DATA LISTING |
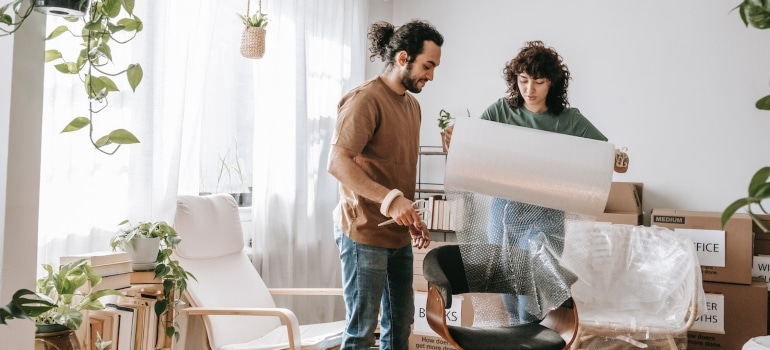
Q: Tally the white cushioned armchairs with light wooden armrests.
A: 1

* * *

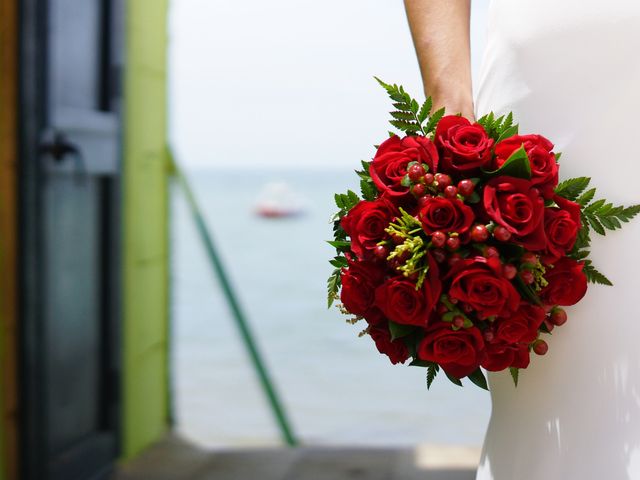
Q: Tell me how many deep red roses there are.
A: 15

* * *

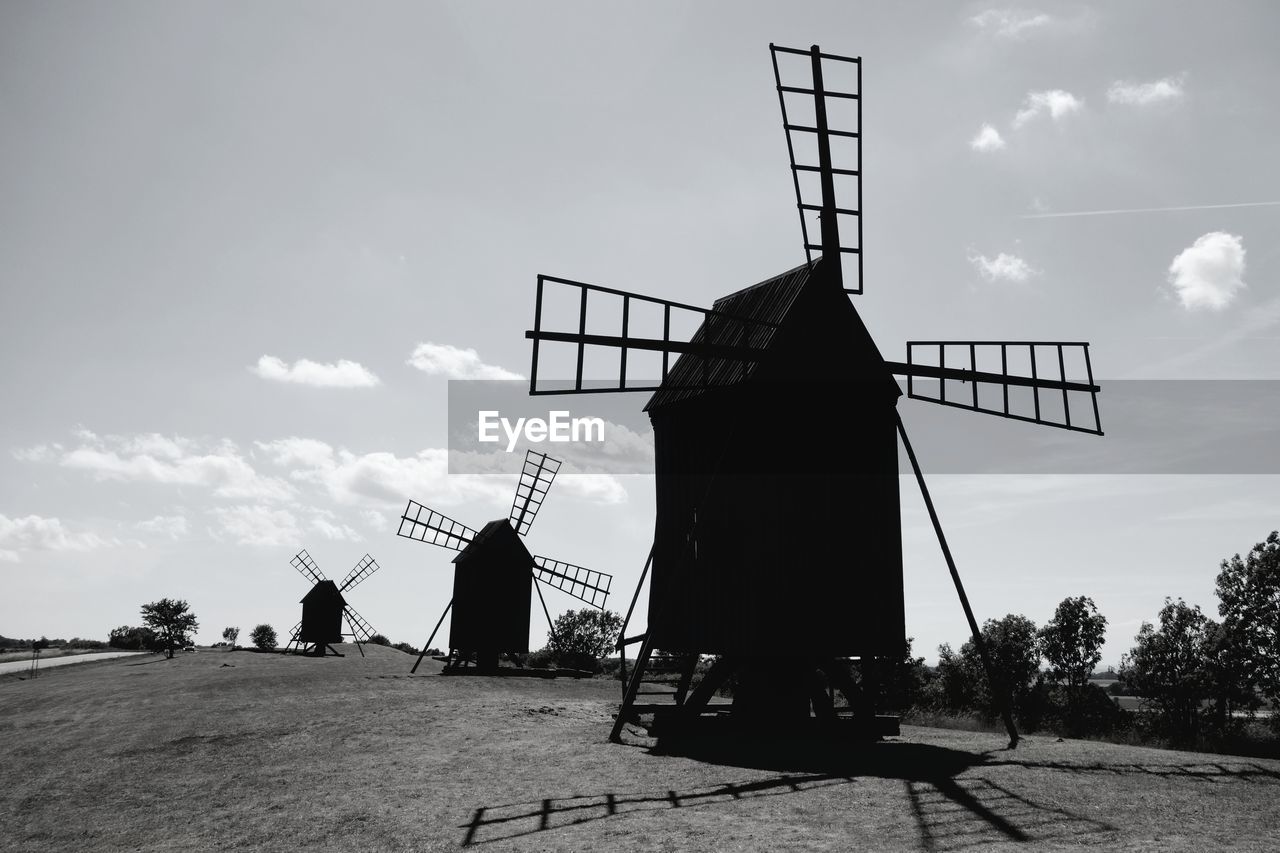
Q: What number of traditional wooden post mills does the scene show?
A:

TASK REQUIREMENTS |
Apply a filter for "wooden" to the data above, then copy each line that matches.

RESULT OF THIS EXERCISE |
Q: Tally the white cushioned armchairs with light wooden armrests.
Q: What number of traditional wooden post mills does the scene show?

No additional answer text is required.